◆ Task description ◆
Which lines below mention "many"? Pick each one out.

►

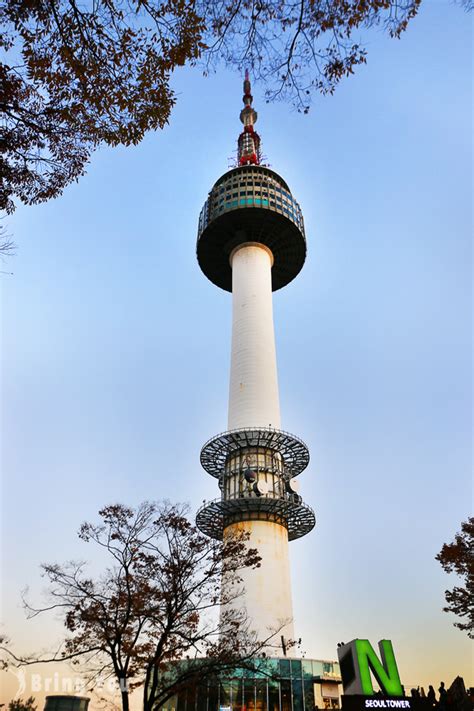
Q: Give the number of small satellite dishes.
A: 3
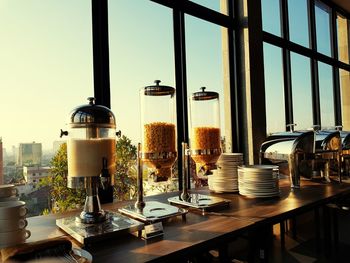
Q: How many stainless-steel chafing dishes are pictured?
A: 3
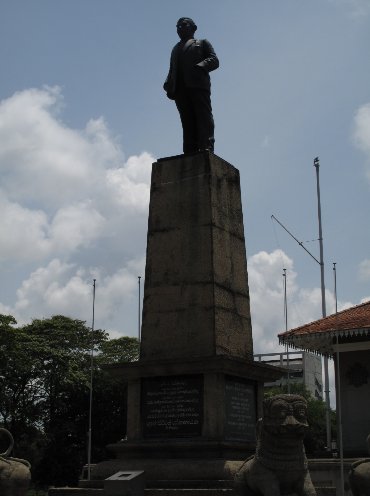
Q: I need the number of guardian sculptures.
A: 3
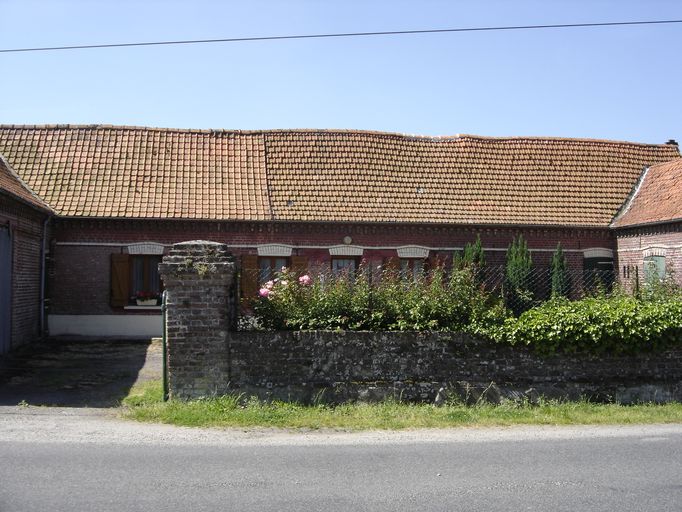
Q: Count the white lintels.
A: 6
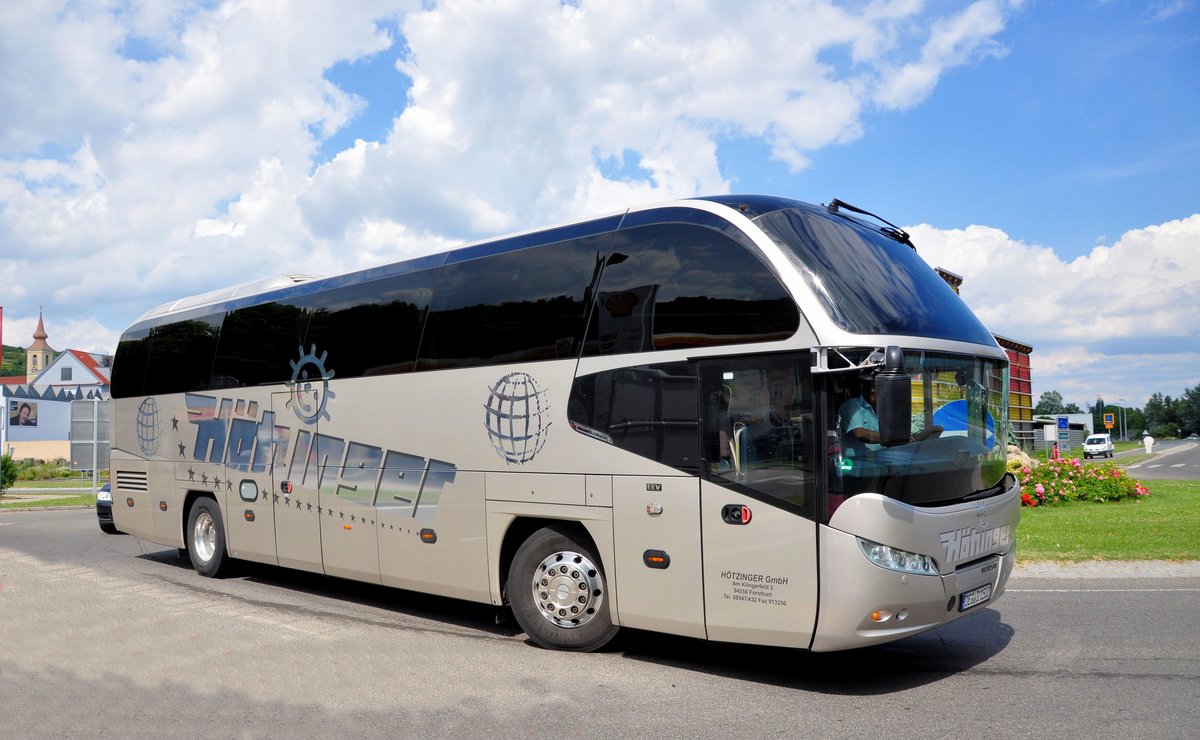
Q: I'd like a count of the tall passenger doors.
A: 2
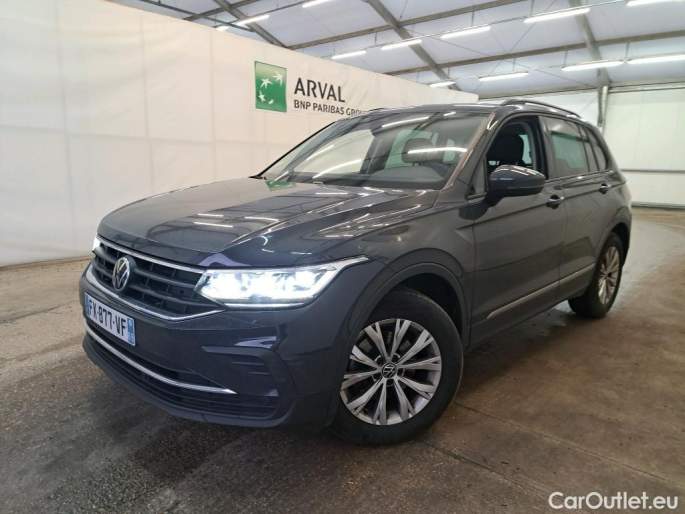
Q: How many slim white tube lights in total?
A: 12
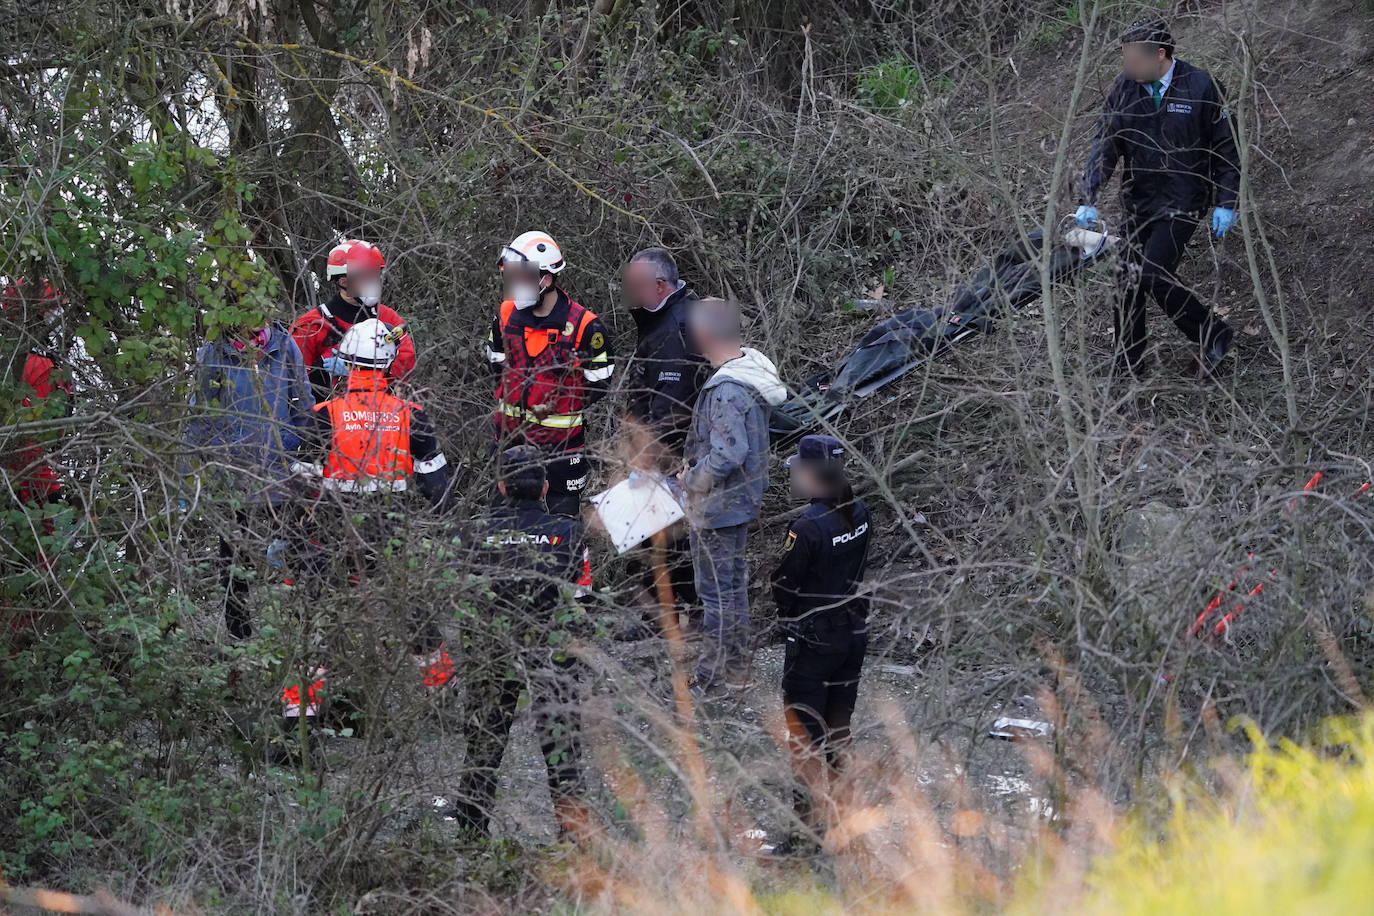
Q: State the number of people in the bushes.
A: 10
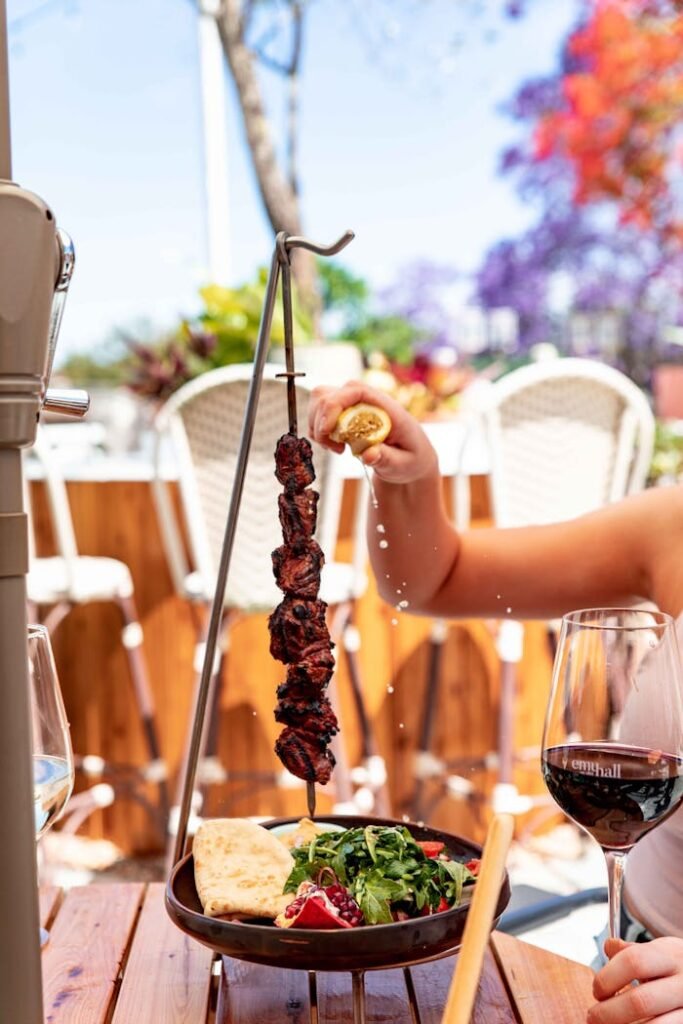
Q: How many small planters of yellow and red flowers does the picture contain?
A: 1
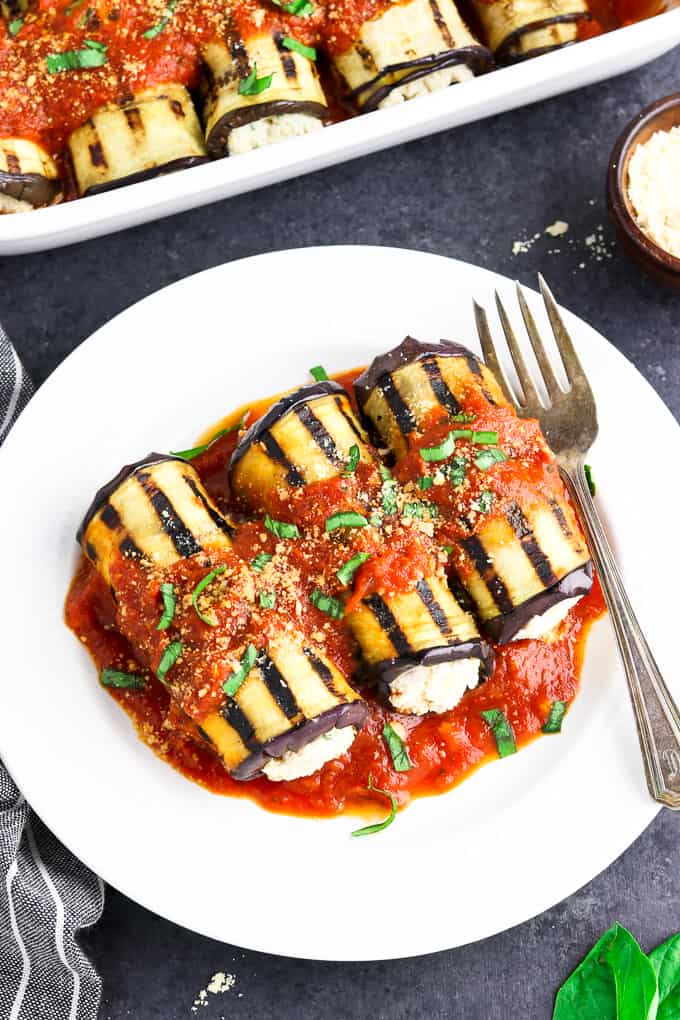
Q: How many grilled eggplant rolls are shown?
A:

◄

◆ Exercise result ◆
Q: How many stainless-steel chafing dishes are pictured?
Q: How many slim white tube lights in total?
Q: How many small planters of yellow and red flowers does the picture contain?
Q: How many grilled eggplant rolls are shown?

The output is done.